Write the data down to temporary files to use from a shell CLI:
@ val tmpDir = better.files.File("/tmp/troubleshoot/auth_token").createDirectories()
tmpDir : better.files.File = /tmp/troubleshoot/auth_token
@ (tmpDir / "memberId").createFileIfNotExists().write(memberId)
res6: qual$2 = /tmp/troubleshoot/auth_token/memberId
@ (tmpDir / "synchronizerId").createFileIfNotExists().write(synchronizerId)
res7: qual$2 = /tmp/troubleshoot/auth_token/synchronizerId
@ (tmpDir / "token").createFileIfNotExists().write(tokenAsBase64)
res8: qual$2 = /tmp/troubleshoot/auth_token/token
@ (tmpDir / "sequencer_address").createFileIfNotExists().write(sequencer1.config.publicApi.address)
res9: qual$2 = /tmp/troubleshoot/auth_token/sequencer_address
@ (tmpDir / "sequencer_port").createFileIfNotExists().write(sequencer1.config.publicApi.port.unwrap.toString)
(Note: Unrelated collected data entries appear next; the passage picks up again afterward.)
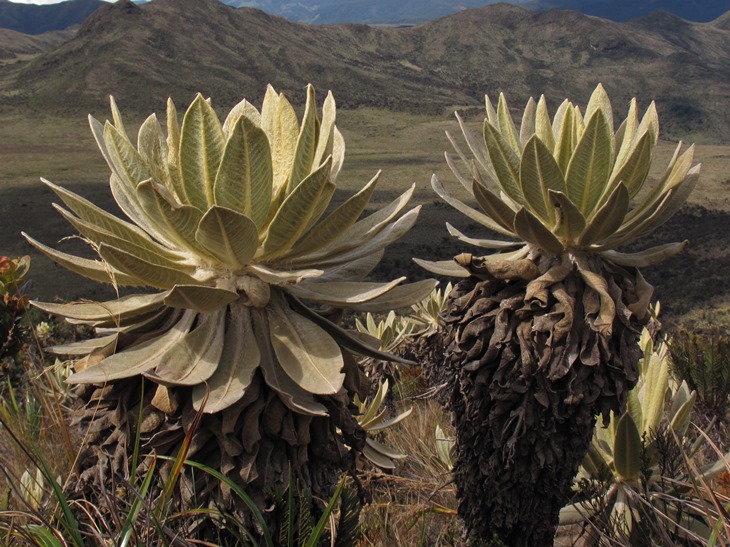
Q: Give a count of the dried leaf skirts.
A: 2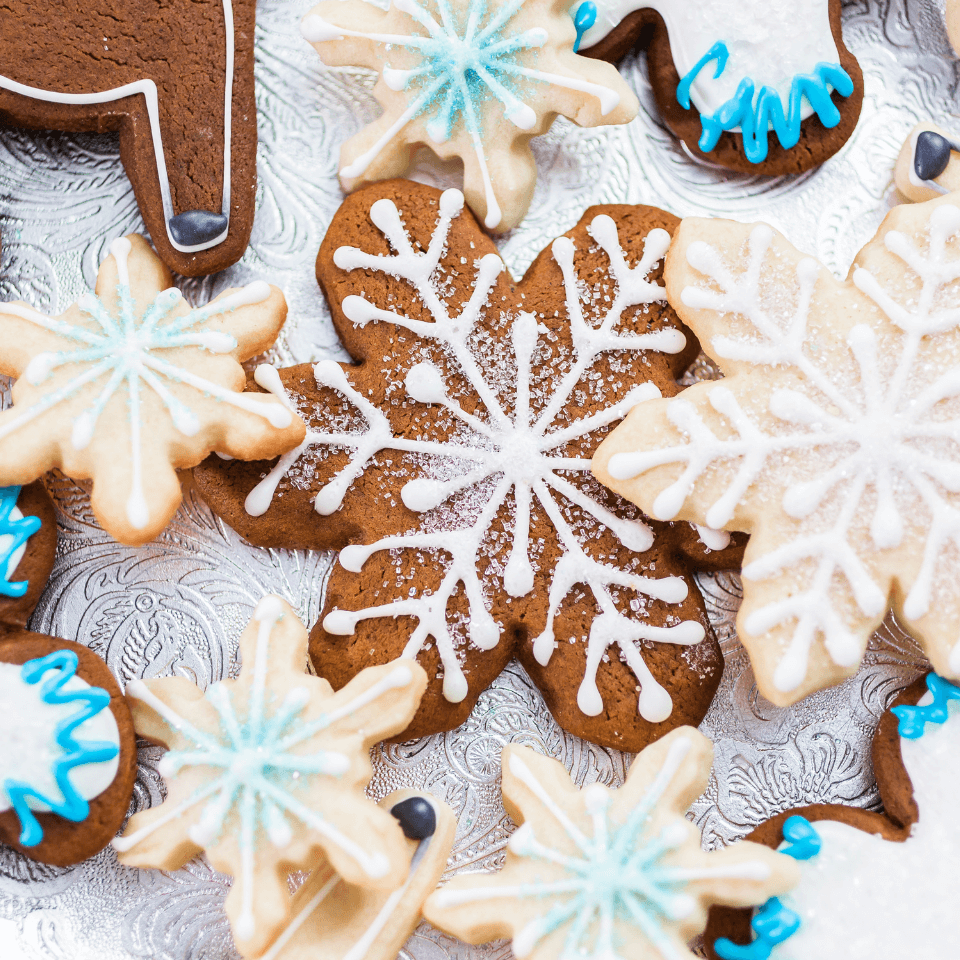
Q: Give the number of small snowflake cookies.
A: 4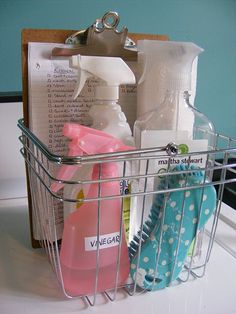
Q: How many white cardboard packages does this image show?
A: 1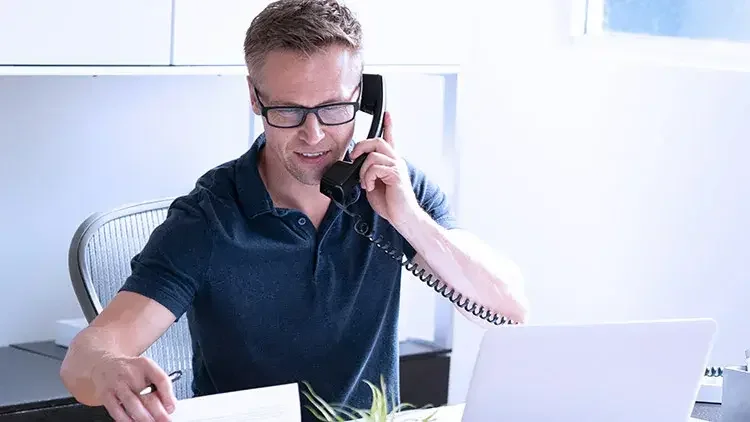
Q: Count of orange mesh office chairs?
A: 0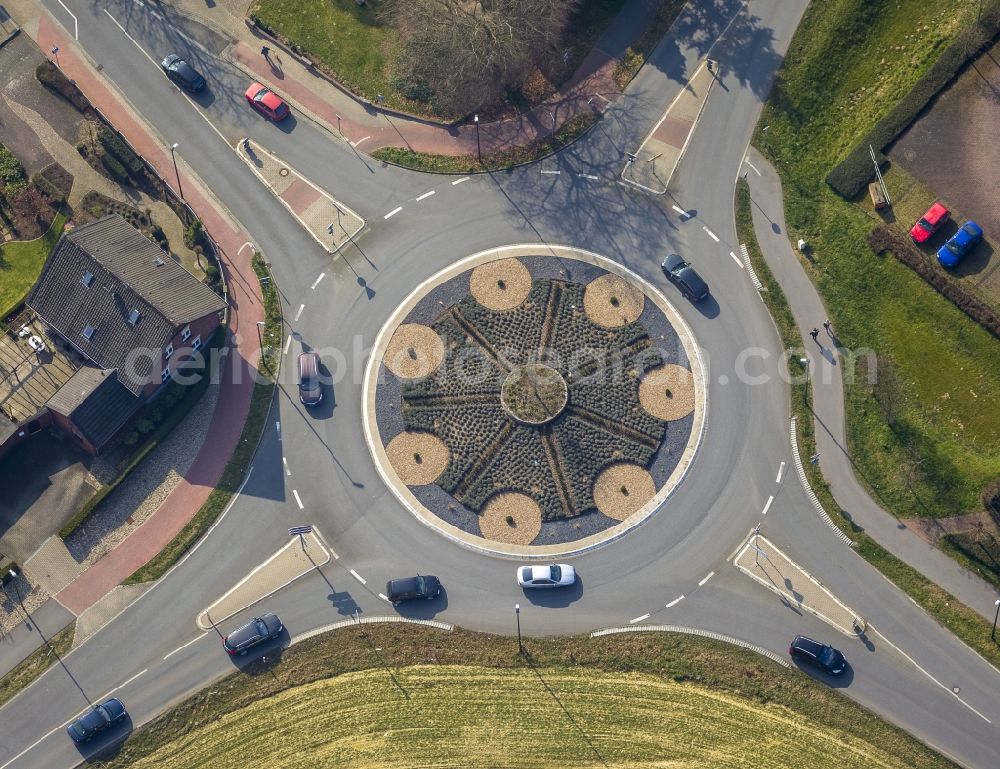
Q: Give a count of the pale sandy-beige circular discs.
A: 7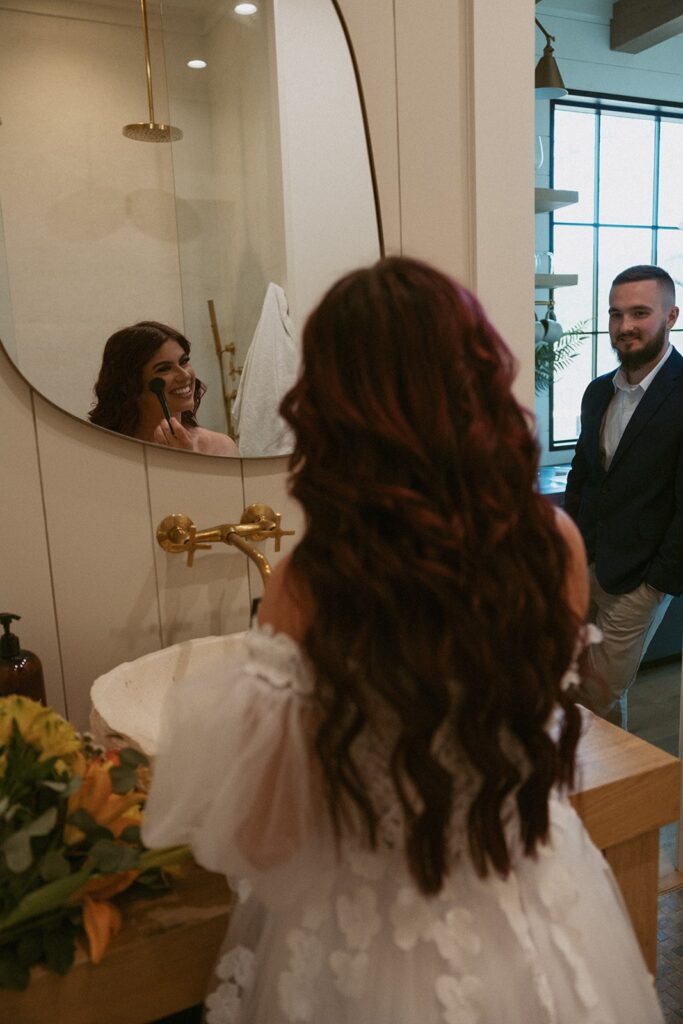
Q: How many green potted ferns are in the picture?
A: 1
res10: qual$2 = /tmp/troubleshoot/auth_token/sequencer_port
Then for example, calling the DownloadTopologyStateForInit endpoint with grpcurl (replace the token, member ID and synchronizer ID with the appropriate values):
TMPDIR=$(echo "/tmp/troubleshoot/auth_token")
grpcurl -plaintext -H "authToken-bin: $(cat $TMPDIR/token)" -H "memberId: $(cat $TMPDIR/memberId)" -H "synchronizerId: $(cat $TMPDIR/synchronizerId)" -d '{ "member": "'$(cat $TMPDIR/memberId)'"}' $(cat $TMPDIR/sequencer_address):$(cat $TMPDIR/sequencer_port) com.digitalasset.canton.sequencer.api.v30.SequencerService/DownloadTopologyStateForInit
A few things to note:
The token needs to be set as a
authToken-binheader in Base64 encodingThe ID of the member needs to be set as a
memberIdheaderThe ID of the synchronizer needs to be set as a
synchronizerIdheader
Finally, to invalidate the token, call the com.digitalasset.canton.sequencer.api.v30.SequencerAuthenticationService/Logout RPC or use the following command on the sequencer.
@ sequencer1.authentication.logout(token.token)
Note that this will disconnect the member from the sequencer and may cause temporary failures while the sequencer connection / authentication is re-established.